_Task objective_:
Using the records below, count the lines with "many" in them. Give the number only.

_Material provided_:
= = = =

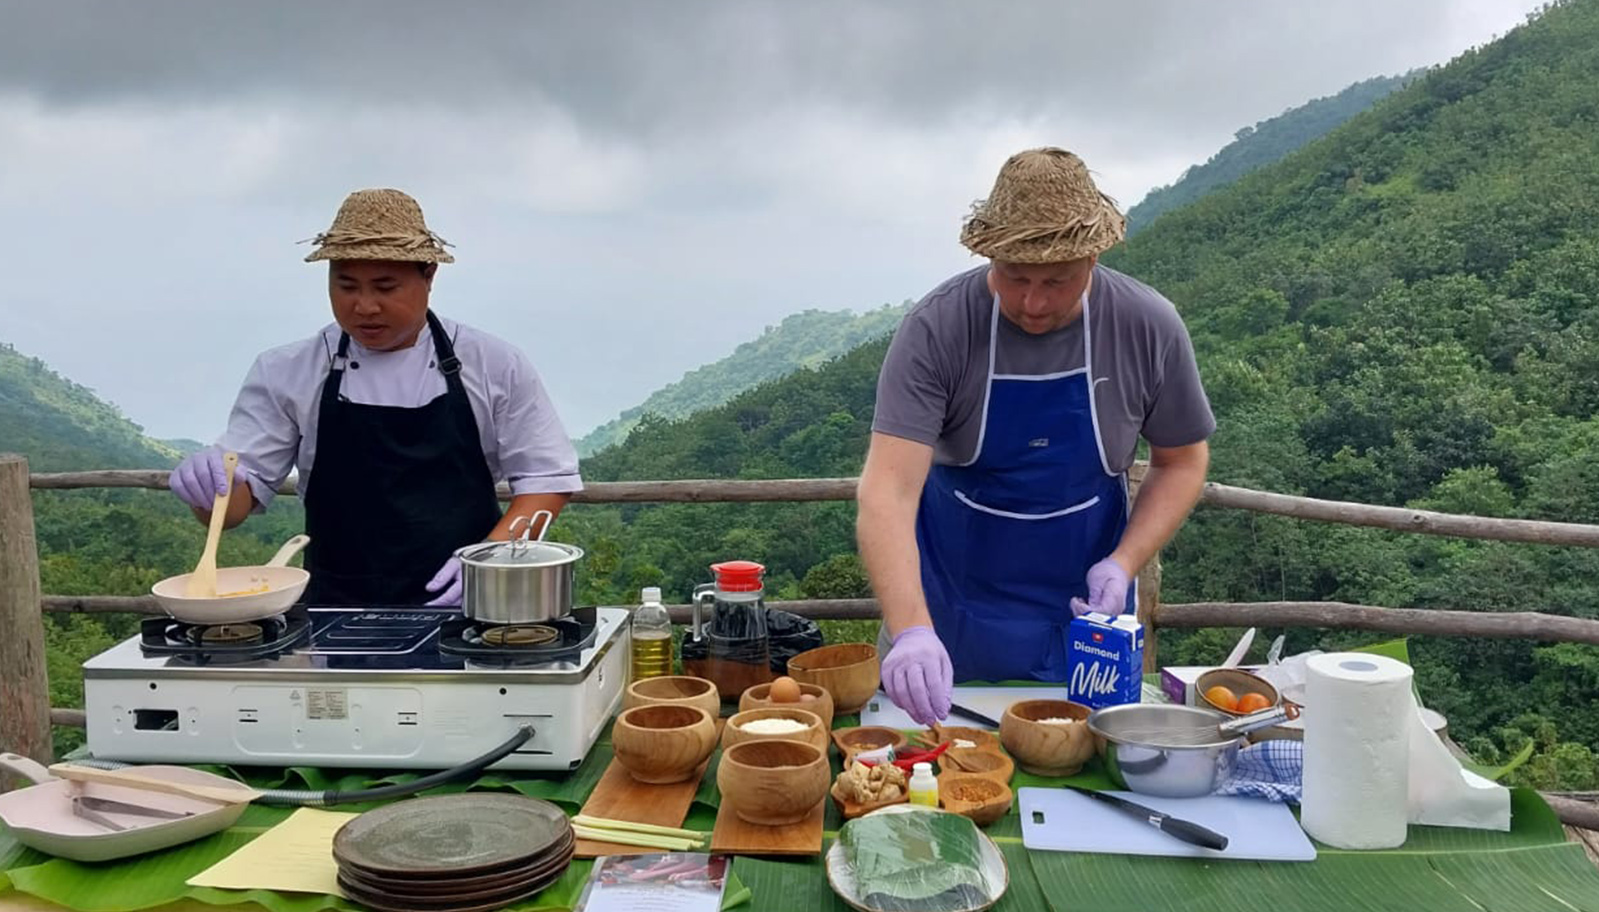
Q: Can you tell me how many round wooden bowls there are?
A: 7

= = = =

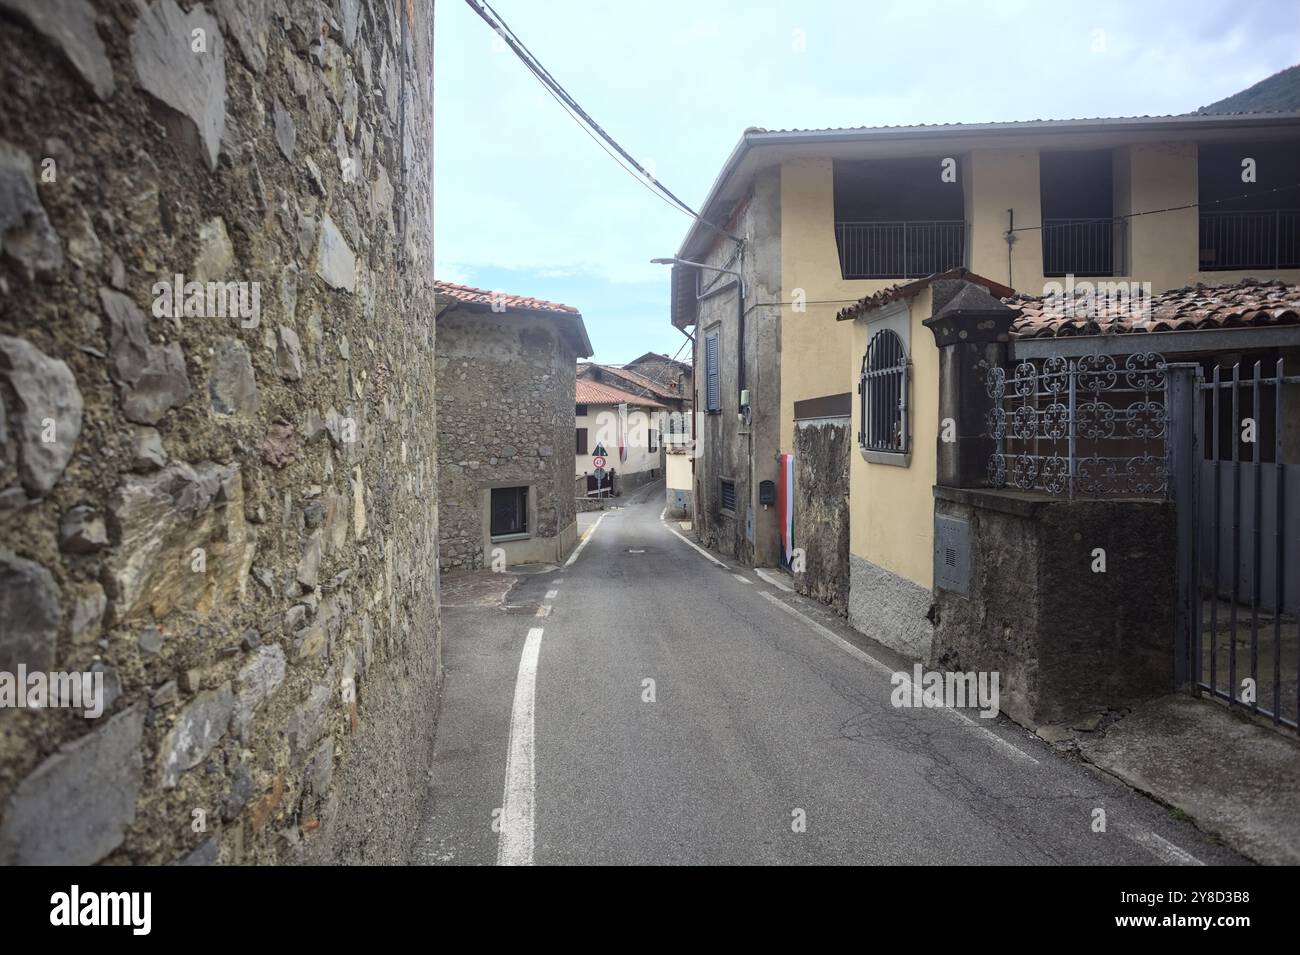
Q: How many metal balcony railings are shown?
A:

= = = =

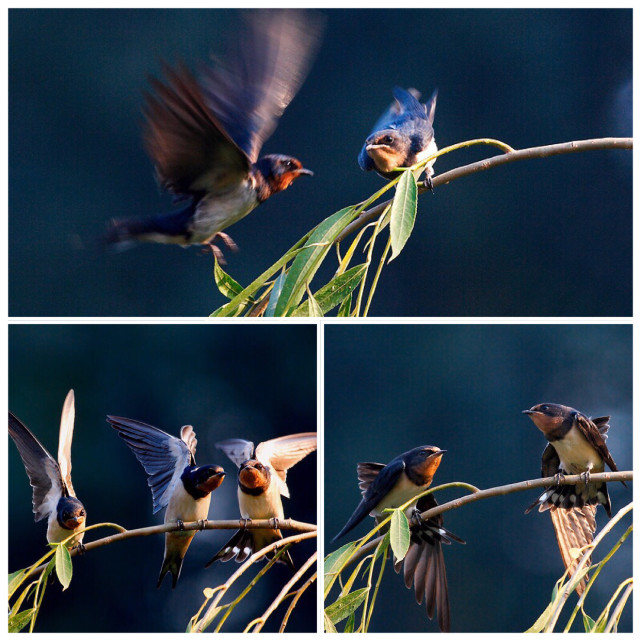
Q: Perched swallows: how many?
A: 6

= = = =

_Solved exercise_:
3